*** Available records

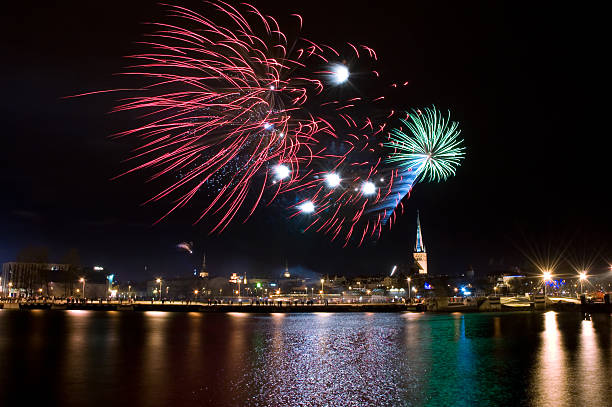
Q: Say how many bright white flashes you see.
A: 5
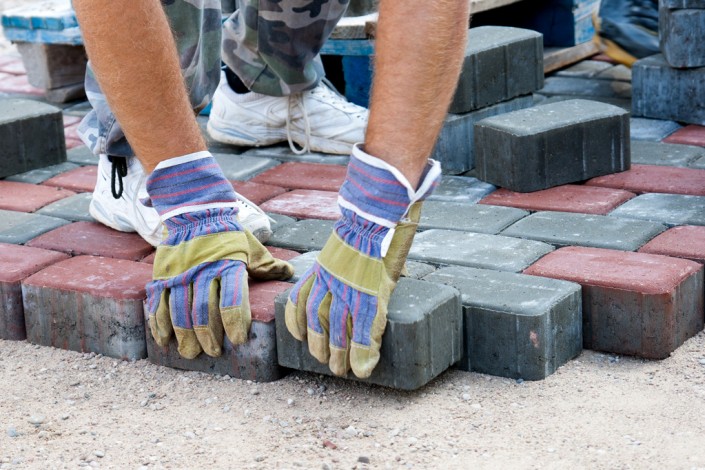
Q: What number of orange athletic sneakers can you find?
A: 0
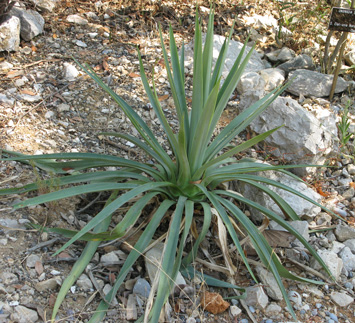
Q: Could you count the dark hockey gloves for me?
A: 0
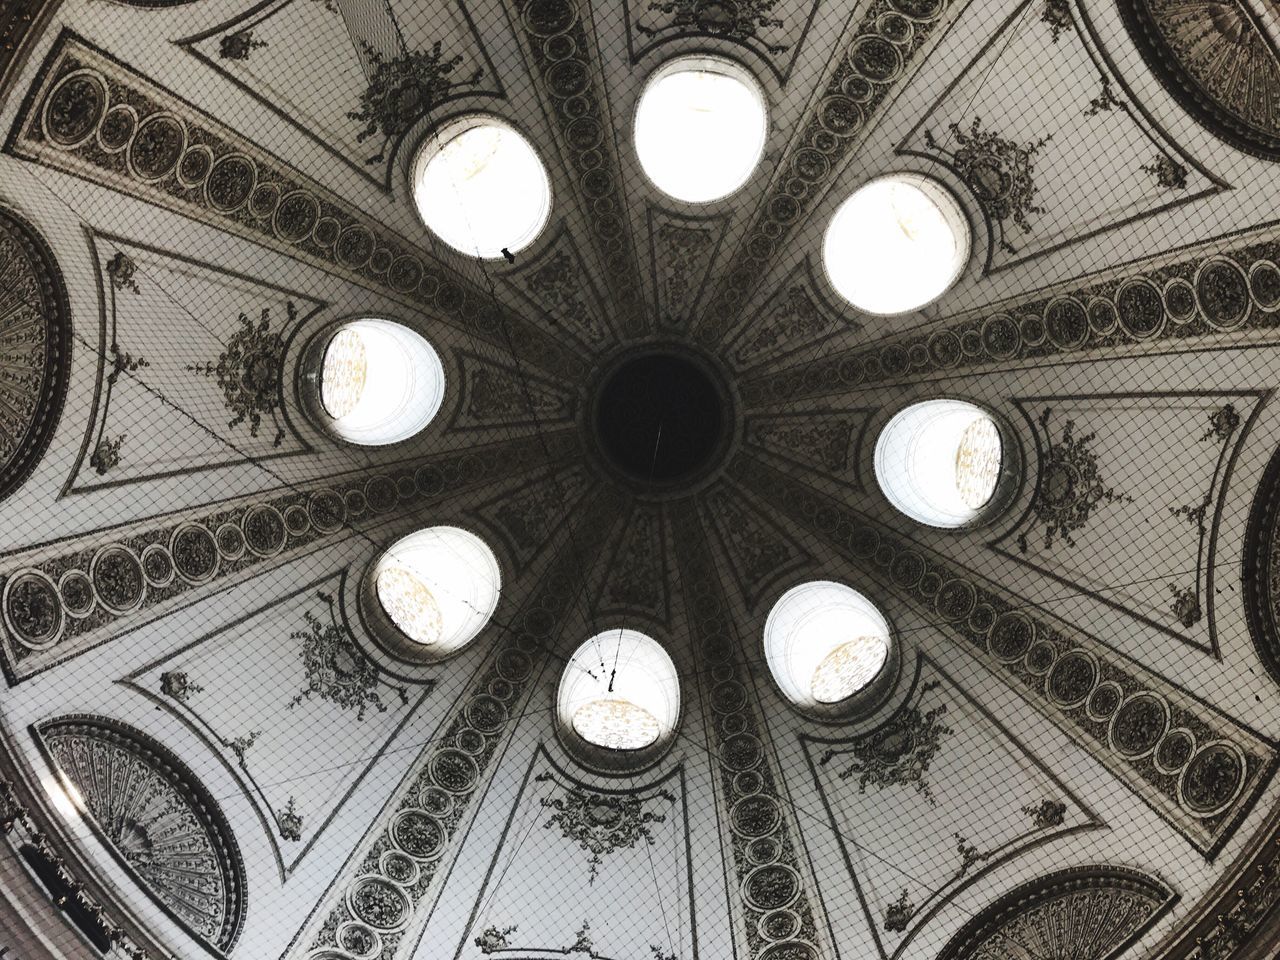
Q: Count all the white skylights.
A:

******

#### [Task to carry out]
Every line above that holds the word "white" is to be found and copied.

#### [Task output]
Q: Say how many bright white flashes you see.
Q: Count all the white skylights.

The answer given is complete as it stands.